== WHAT YOU ARE ASKED TO DO ==
Please return every record exactly as written, leaving out the pictures.

== AVAILABLE DATA ==
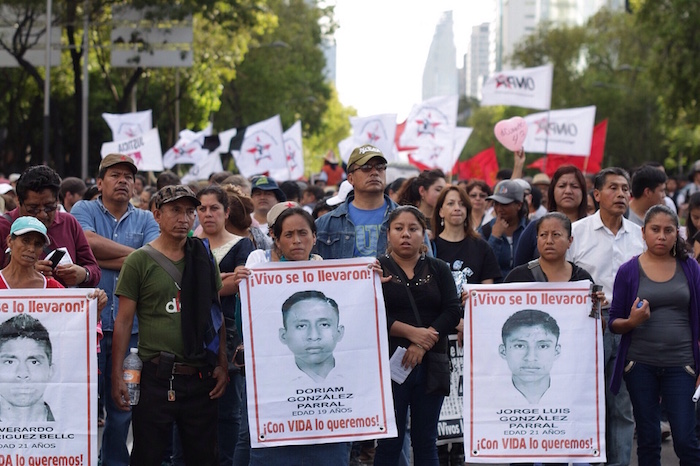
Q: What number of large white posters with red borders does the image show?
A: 3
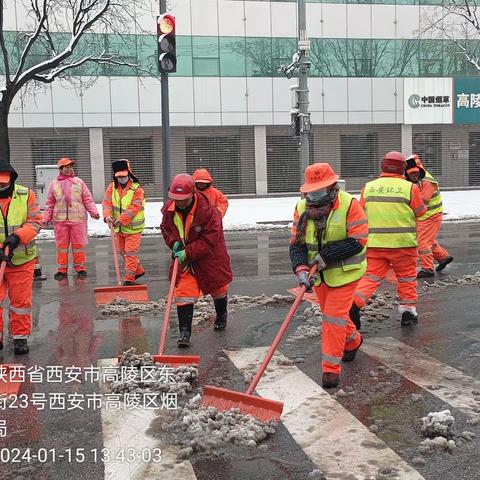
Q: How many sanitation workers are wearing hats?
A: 8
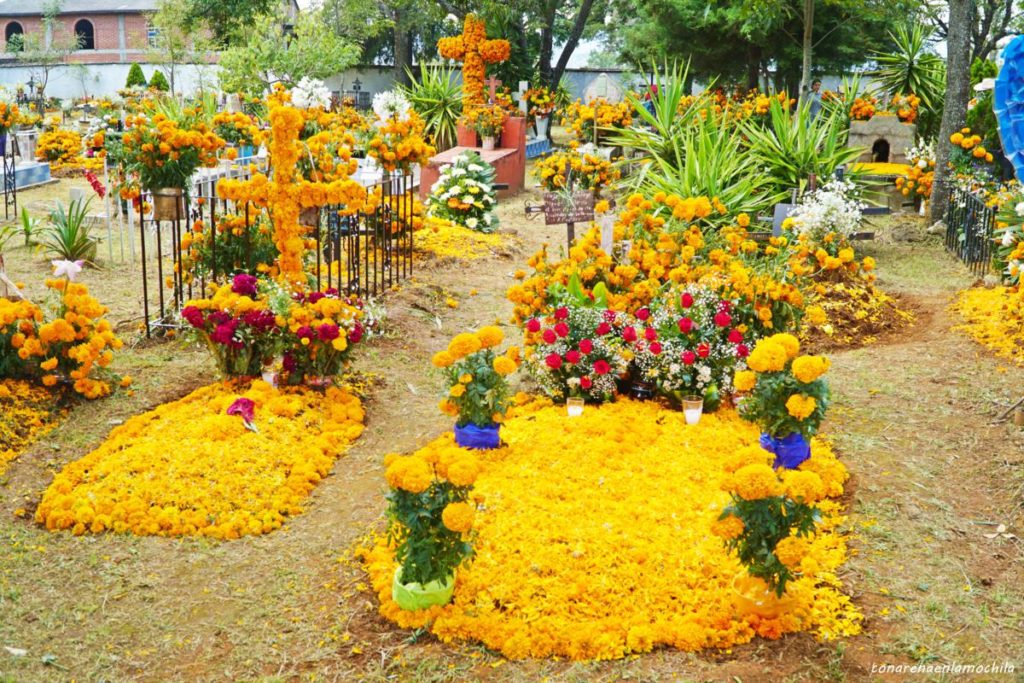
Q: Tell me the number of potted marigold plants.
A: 4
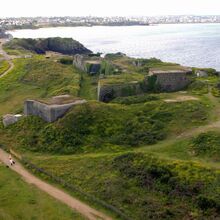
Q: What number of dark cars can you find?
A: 0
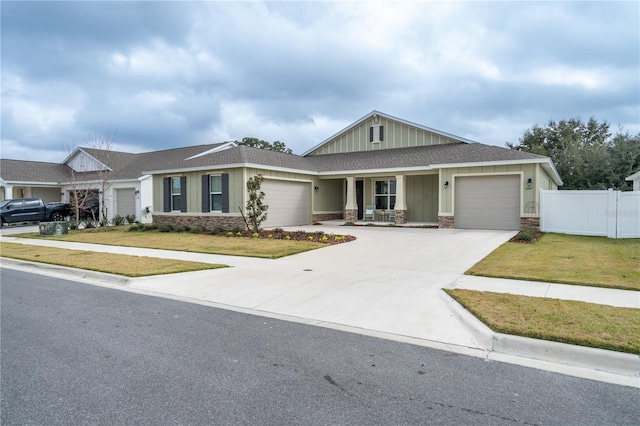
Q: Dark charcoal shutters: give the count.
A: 6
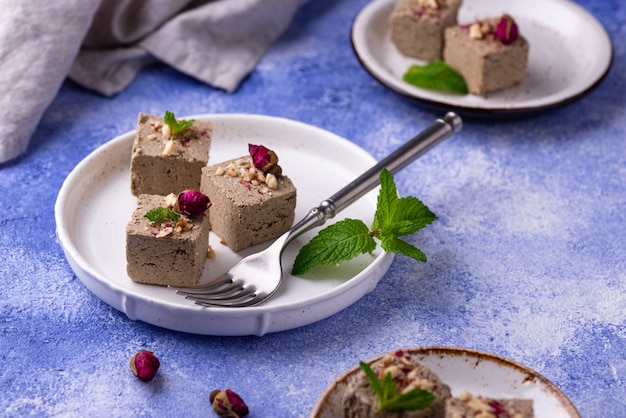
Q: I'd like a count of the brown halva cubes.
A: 7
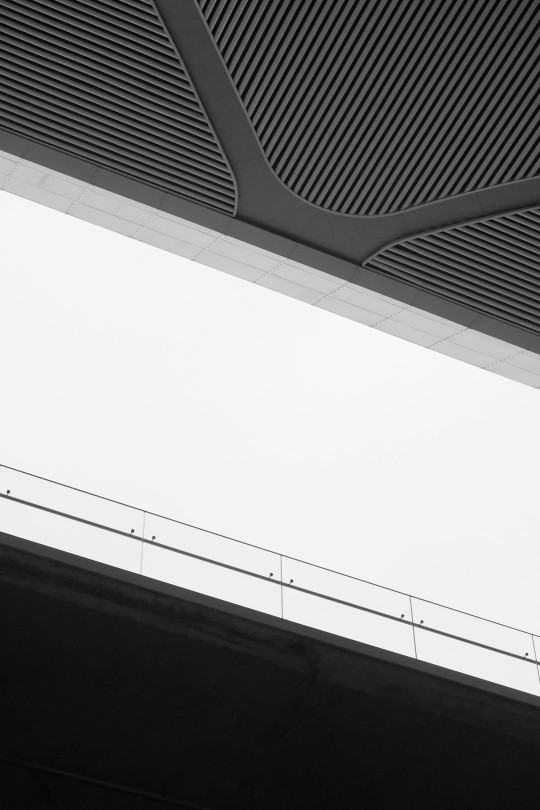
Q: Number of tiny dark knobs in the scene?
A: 8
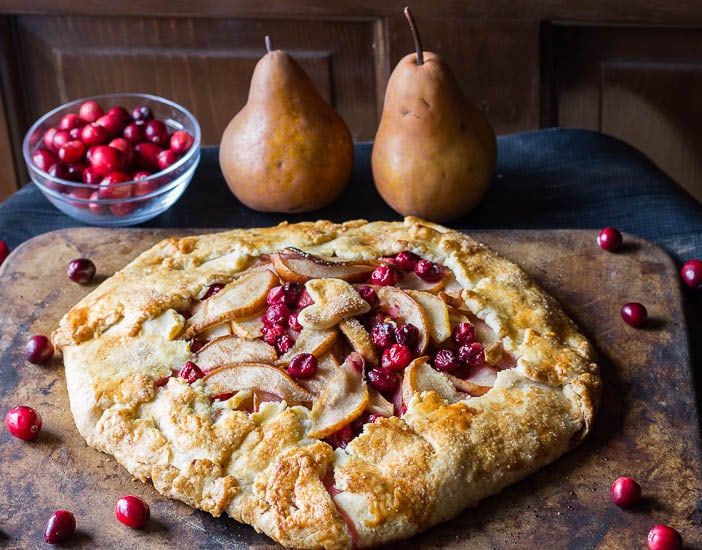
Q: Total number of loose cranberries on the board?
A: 9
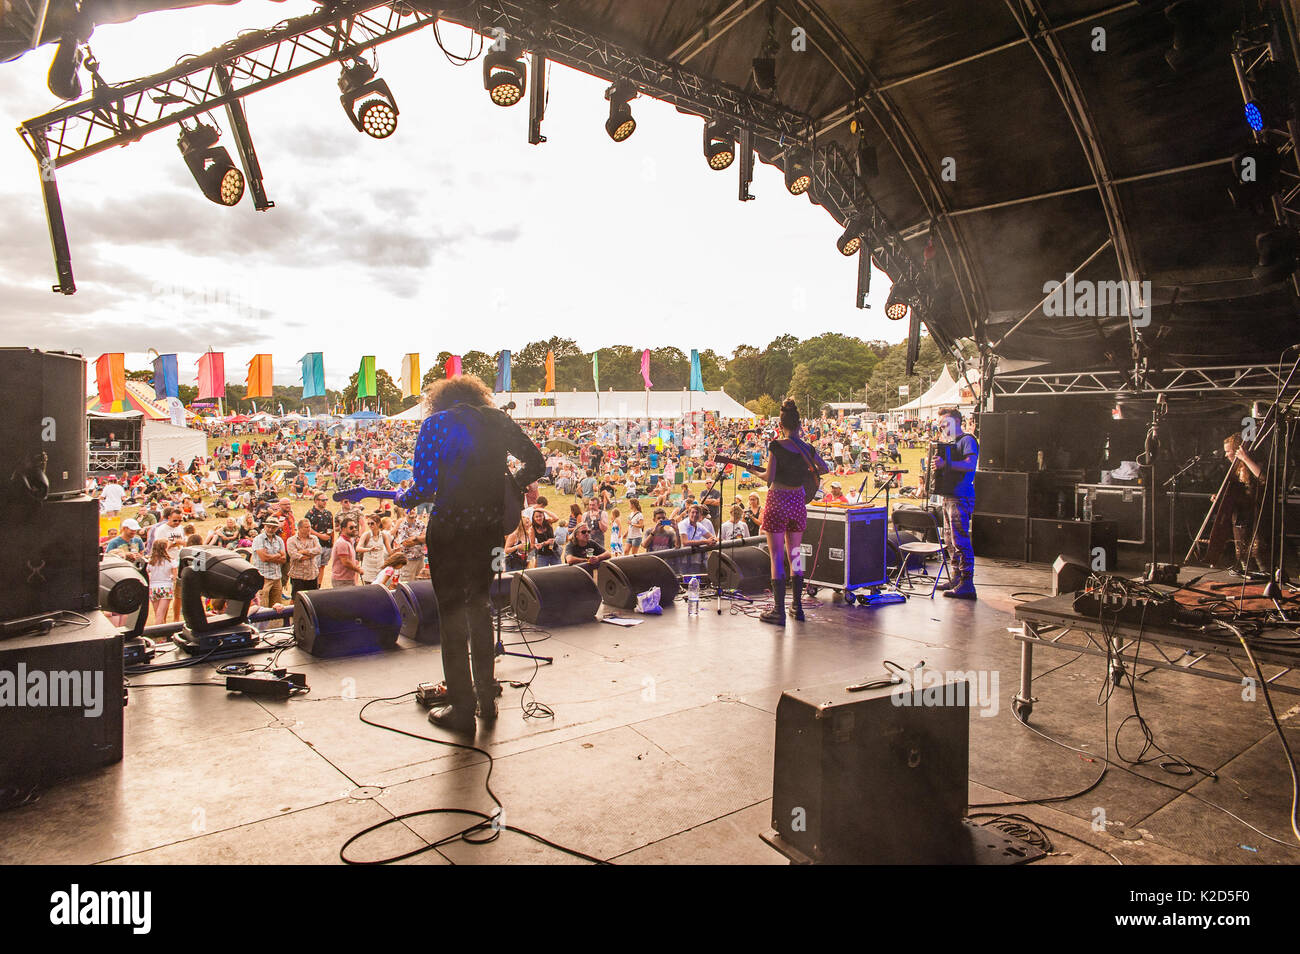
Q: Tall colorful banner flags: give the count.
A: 13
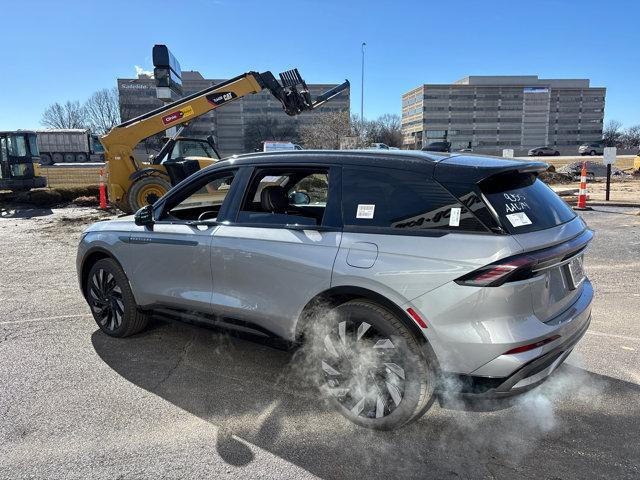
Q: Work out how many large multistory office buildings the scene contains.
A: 2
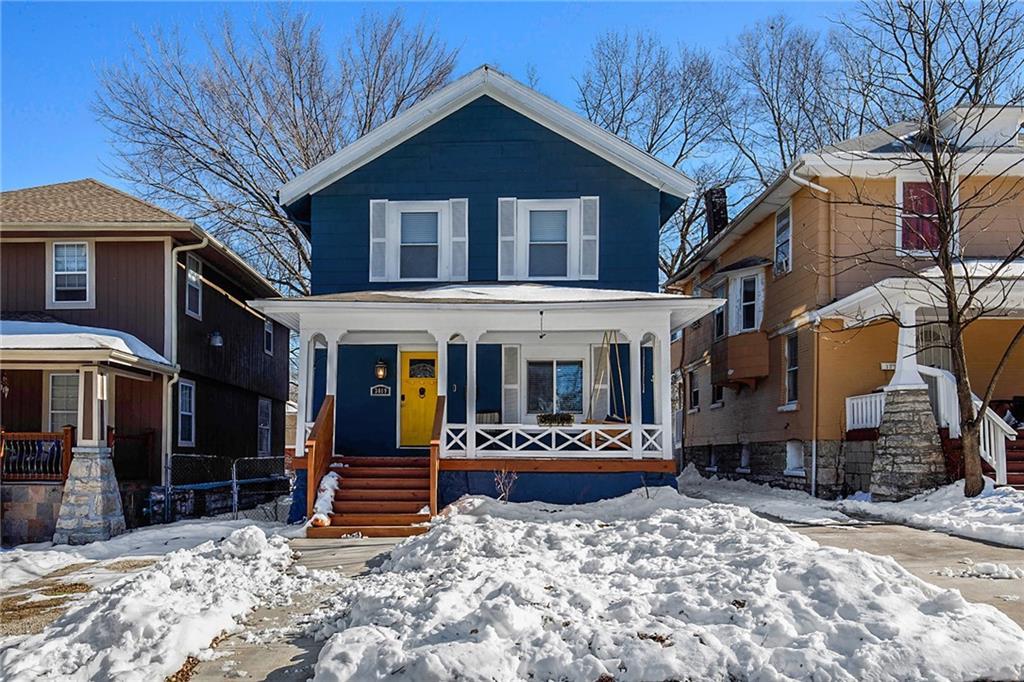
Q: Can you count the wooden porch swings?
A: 1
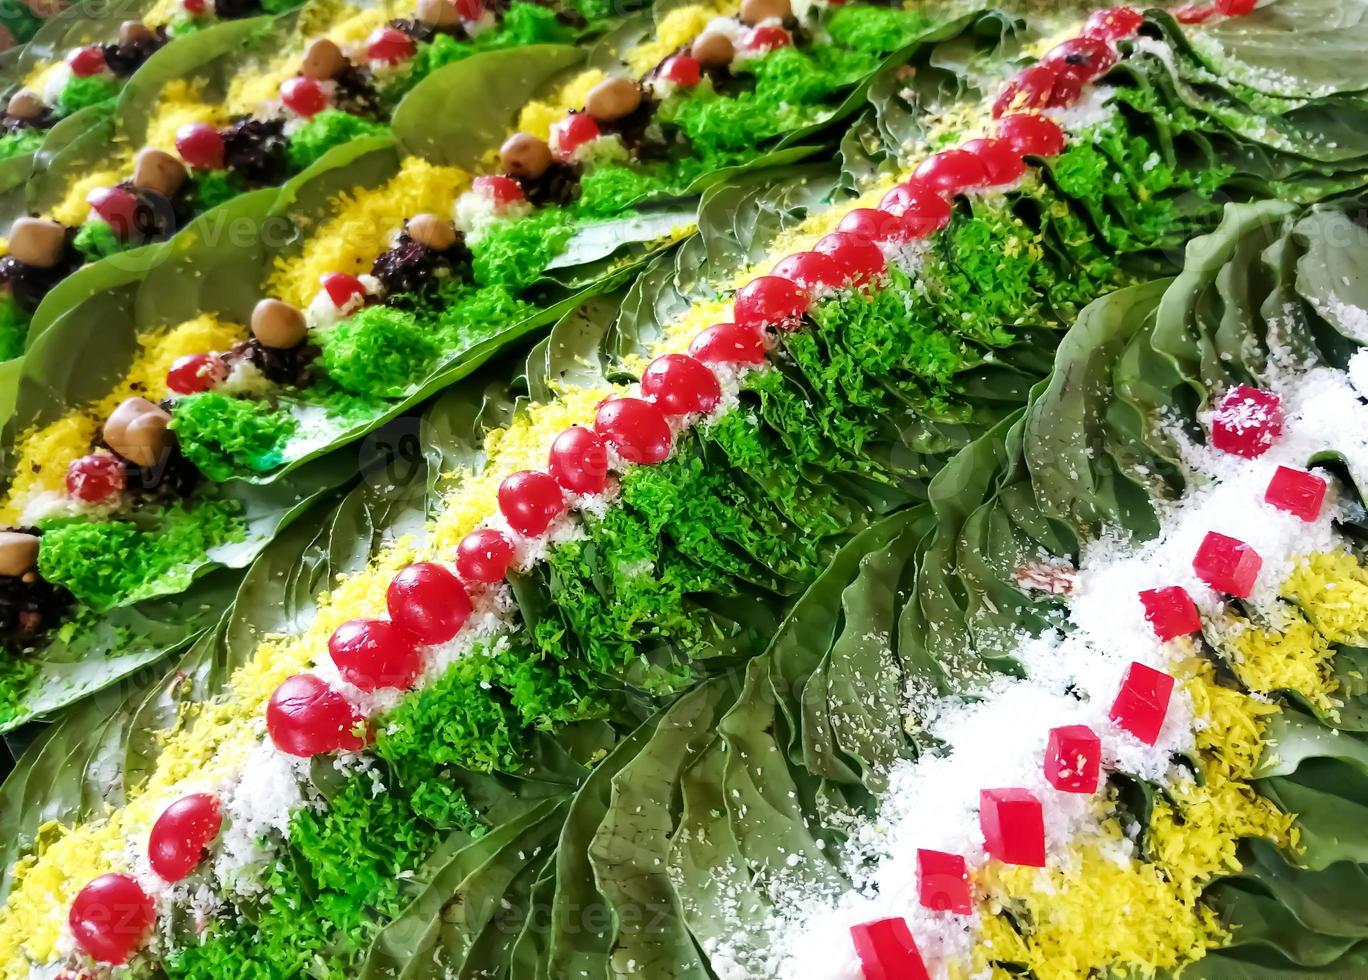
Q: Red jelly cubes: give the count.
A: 9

== WRITTEN SOLUTION ==
Q: What number of large white posters with red borders does the image show?
A: 3
Q: How many sanitation workers are wearing hats?
A: 8
Q: Tell me the number of potted marigold plants.
A: 4
Q: What number of dark cars can you find?
A: 0
Q: Dark charcoal shutters: give the count.
A: 6
Q: I'd like a count of the brown halva cubes.
A: 7
Q: Number of tiny dark knobs in the scene?
A: 8
Q: Total number of loose cranberries on the board?
A: 9
Q: Tall colorful banner flags: give the count.
A: 13
Q: Work out how many large multistory office buildings the scene contains.
A: 2
Q: Can you count the wooden porch swings?
A: 1
Q: Red jelly cubes: give the count.
A: 9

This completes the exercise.